## What is being asked
Your task is to transcribe the records exactly, skipping every image.

- - - -

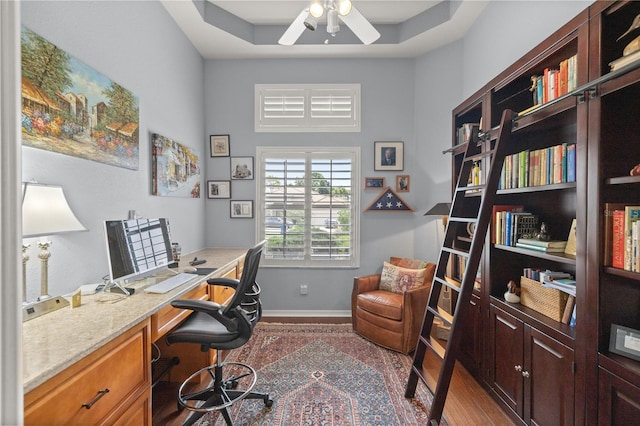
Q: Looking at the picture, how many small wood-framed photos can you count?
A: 2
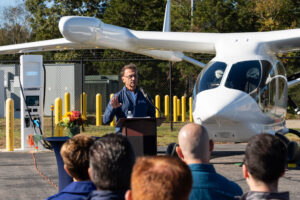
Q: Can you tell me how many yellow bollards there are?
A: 12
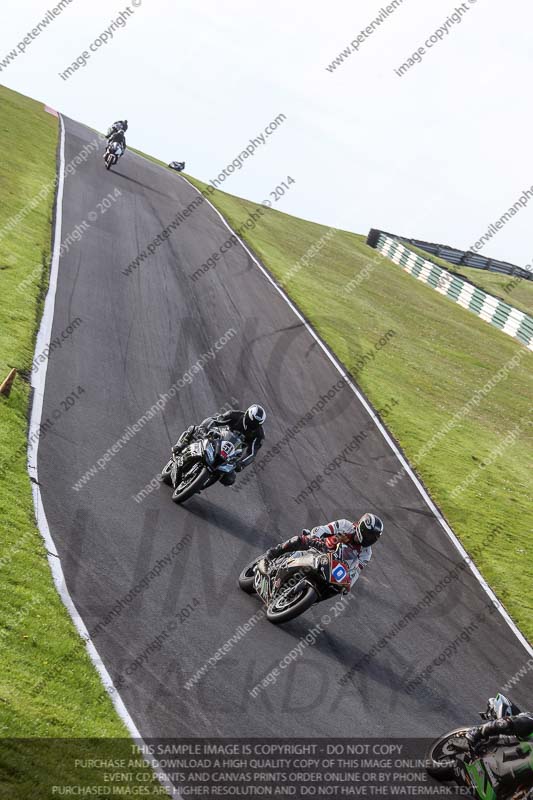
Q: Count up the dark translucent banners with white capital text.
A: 1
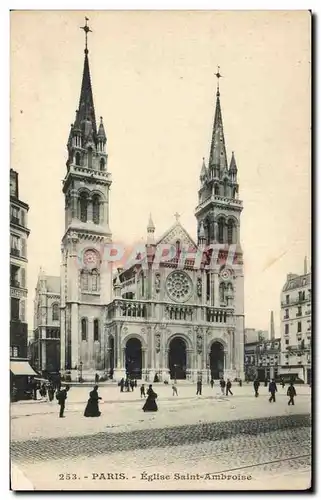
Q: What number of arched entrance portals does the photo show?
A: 3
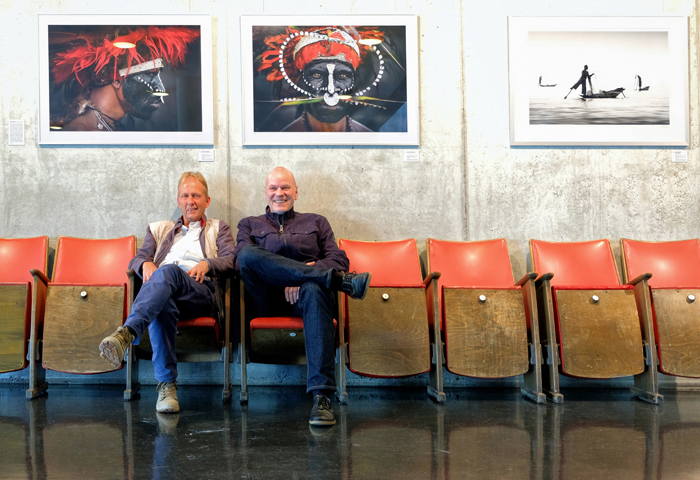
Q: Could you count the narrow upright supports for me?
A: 9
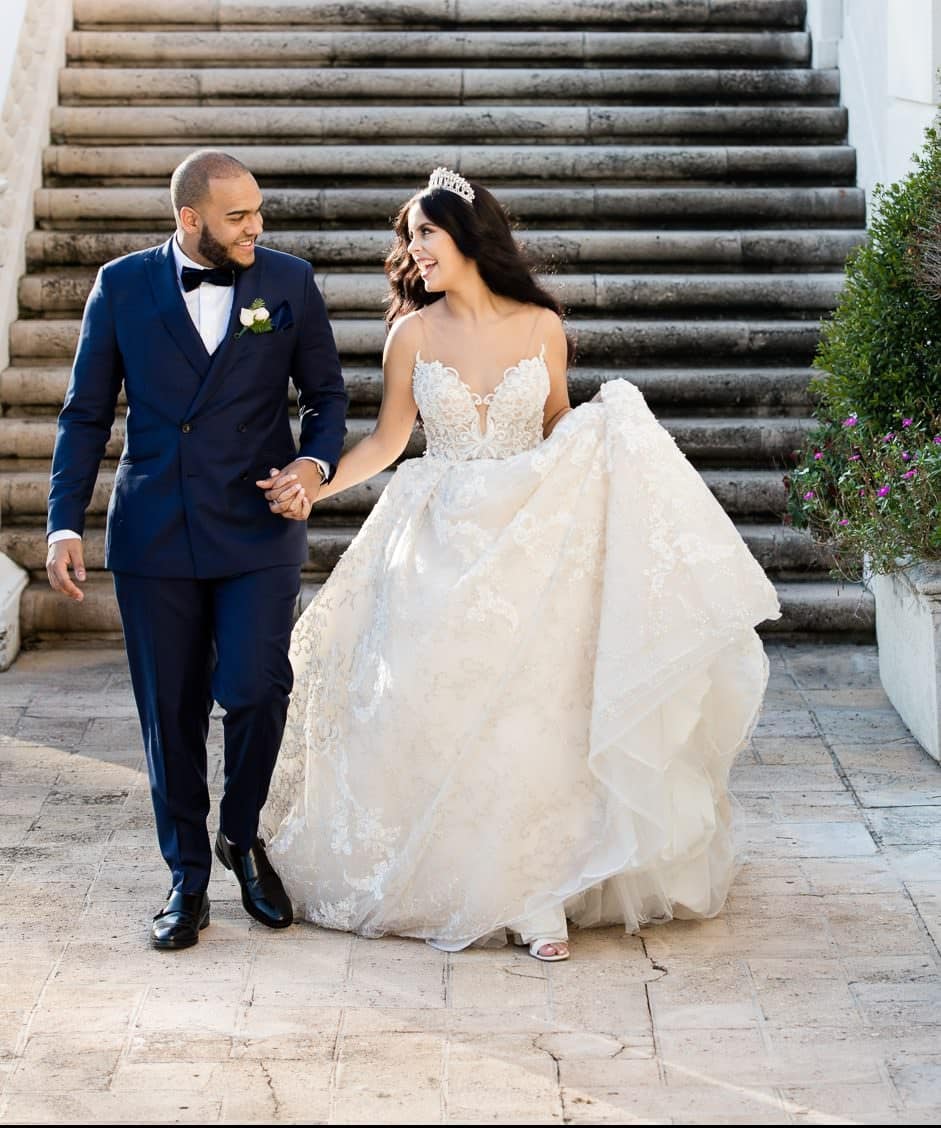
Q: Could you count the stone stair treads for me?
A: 14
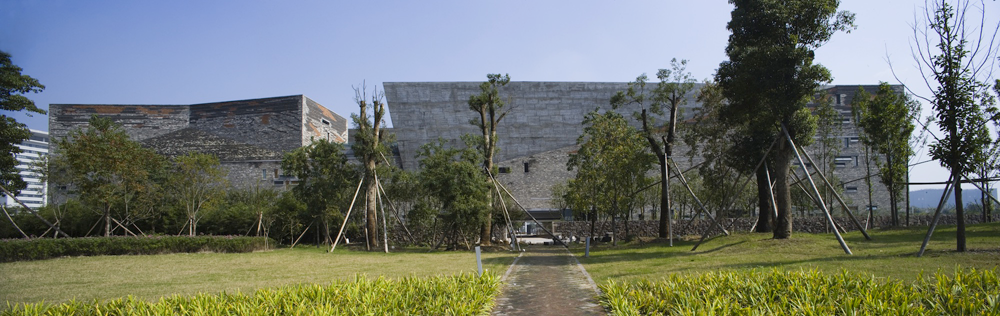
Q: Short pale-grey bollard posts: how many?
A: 2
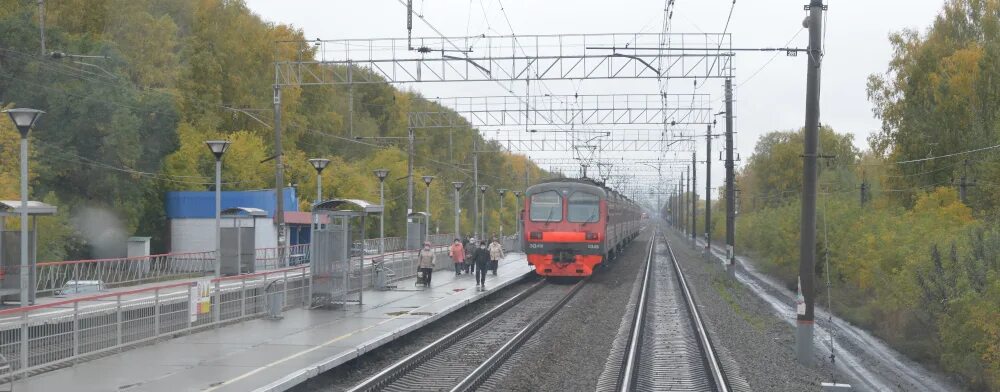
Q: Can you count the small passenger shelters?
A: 4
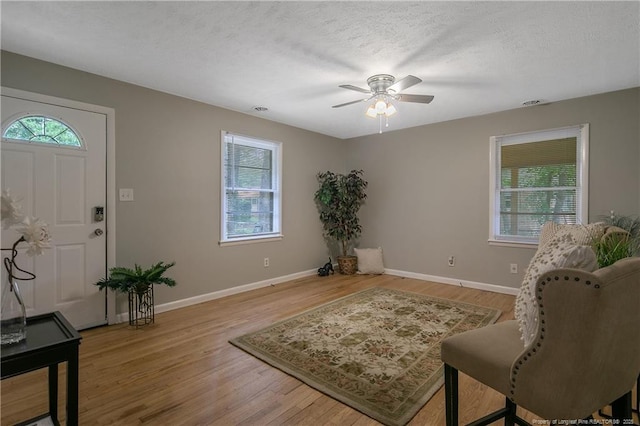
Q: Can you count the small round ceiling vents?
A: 2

- - - -

## Answer to the problem
Q: Looking at the picture, how many small wood-framed photos can you count?
A: 2
Q: Can you tell me how many yellow bollards there are?
A: 12
Q: Count up the dark translucent banners with white capital text.
A: 1
Q: What number of arched entrance portals does the photo show?
A: 3
Q: Could you count the narrow upright supports for me?
A: 9
Q: Could you count the stone stair treads for me?
A: 14
Q: Short pale-grey bollard posts: how many?
A: 2
Q: Can you count the small passenger shelters?
A: 4
Q: Can you count the small round ceiling vents?
A: 2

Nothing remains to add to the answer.